◆ **WHAT THE TASK ASKS**
Set down all of the entries below word for word, with the pictures left out.

◆ **INPUT DATA**
- Opening Delimiter -

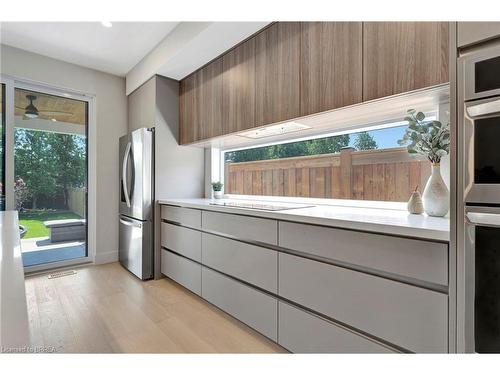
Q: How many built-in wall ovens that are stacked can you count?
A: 2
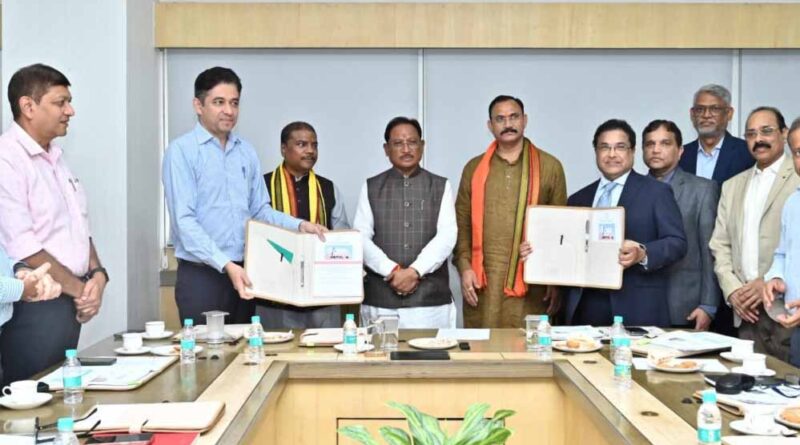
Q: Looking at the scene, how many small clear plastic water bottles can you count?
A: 9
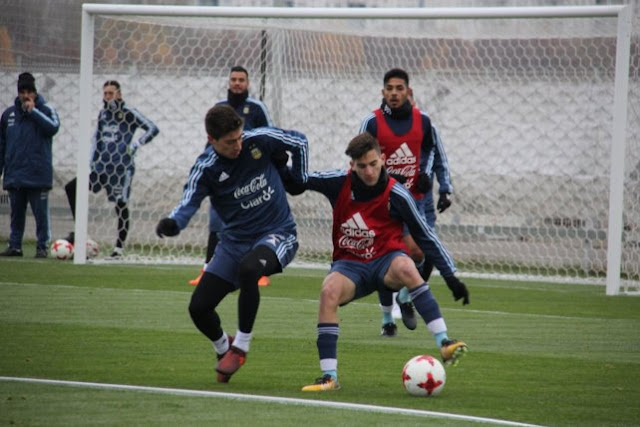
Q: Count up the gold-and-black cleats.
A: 2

- Closing Delimiter -

◆ **TASK OUTPUT**
Q: How many built-in wall ovens that are stacked can you count?
A: 2
Q: Looking at the scene, how many small clear plastic water bottles can you count?
A: 9
Q: Count up the gold-and-black cleats.
A: 2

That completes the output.